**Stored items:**
★ ★ ★

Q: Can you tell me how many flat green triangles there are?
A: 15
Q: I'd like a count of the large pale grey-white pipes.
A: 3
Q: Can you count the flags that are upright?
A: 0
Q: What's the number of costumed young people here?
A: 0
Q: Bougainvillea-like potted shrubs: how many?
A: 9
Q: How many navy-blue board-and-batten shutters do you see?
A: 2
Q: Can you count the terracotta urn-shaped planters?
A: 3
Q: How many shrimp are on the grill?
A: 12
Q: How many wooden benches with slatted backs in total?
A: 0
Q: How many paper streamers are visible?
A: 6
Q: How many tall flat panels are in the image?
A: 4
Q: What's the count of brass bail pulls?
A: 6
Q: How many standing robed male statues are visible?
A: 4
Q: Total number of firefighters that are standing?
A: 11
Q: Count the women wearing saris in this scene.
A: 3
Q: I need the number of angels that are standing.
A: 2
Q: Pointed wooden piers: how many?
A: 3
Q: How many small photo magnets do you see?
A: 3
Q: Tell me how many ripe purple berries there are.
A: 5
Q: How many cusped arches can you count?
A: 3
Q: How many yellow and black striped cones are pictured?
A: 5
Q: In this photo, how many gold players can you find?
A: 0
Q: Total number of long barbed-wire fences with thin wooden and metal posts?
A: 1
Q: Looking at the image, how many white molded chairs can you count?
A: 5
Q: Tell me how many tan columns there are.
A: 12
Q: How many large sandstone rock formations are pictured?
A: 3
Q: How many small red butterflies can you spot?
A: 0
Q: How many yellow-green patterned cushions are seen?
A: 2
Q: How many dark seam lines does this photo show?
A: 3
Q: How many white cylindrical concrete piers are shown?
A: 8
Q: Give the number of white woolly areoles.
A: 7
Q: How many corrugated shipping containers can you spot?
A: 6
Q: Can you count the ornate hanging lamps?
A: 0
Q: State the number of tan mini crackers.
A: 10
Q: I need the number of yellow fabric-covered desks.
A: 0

★ ★ ★

**EXERCISE DIRECTIONS:** Please give every entry again, precisely as it appears.

**WRITTEN REPLY:**
Q: Can you tell me how many flat green triangles there are?
A: 15
Q: I'd like a count of the large pale grey-white pipes.
A: 3
Q: Can you count the flags that are upright?
A: 0
Q: What's the number of costumed young people here?
A: 0
Q: Bougainvillea-like potted shrubs: how many?
A: 9
Q: How many navy-blue board-and-batten shutters do you see?
A: 2
Q: Can you count the terracotta urn-shaped planters?
A: 3
Q: How many shrimp are on the grill?
A: 12
Q: How many wooden benches with slatted backs in total?
A: 0
Q: How many paper streamers are visible?
A: 6
Q: How many tall flat panels are in the image?
A: 4
Q: What's the count of brass bail pulls?
A: 6
Q: How many standing robed male statues are visible?
A: 4
Q: Total number of firefighters that are standing?
A: 11
Q: Count the women wearing saris in this scene.
A: 3
Q: I need the number of angels that are standing.
A: 2
Q: Pointed wooden piers: how many?
A: 3
Q: How many small photo magnets do you see?
A: 3
Q: Tell me how many ripe purple berries there are.
A: 5
Q: How many cusped arches can you count?
A: 3
Q: How many yellow and black striped cones are pictured?
A: 5
Q: In this photo, how many gold players can you find?
A: 0
Q: Total number of long barbed-wire fences with thin wooden and metal posts?
A: 1
Q: Looking at the image, how many white molded chairs can you count?
A: 5
Q: Tell me how many tan columns there are.
A: 12
Q: How many large sandstone rock formations are pictured?
A: 3
Q: How many small red butterflies can you spot?
A: 0
Q: How many yellow-green patterned cushions are seen?
A: 2
Q: How many dark seam lines does this photo show?
A: 3
Q: How many white cylindrical concrete piers are shown?
A: 8
Q: Give the number of white woolly areoles.
A: 7
Q: How many corrugated shipping containers can you spot?
A: 6
Q: Can you count the ornate hanging lamps?
A: 0
Q: State the number of tan mini crackers.
A: 10
Q: I need the number of yellow fabric-covered desks.
A: 0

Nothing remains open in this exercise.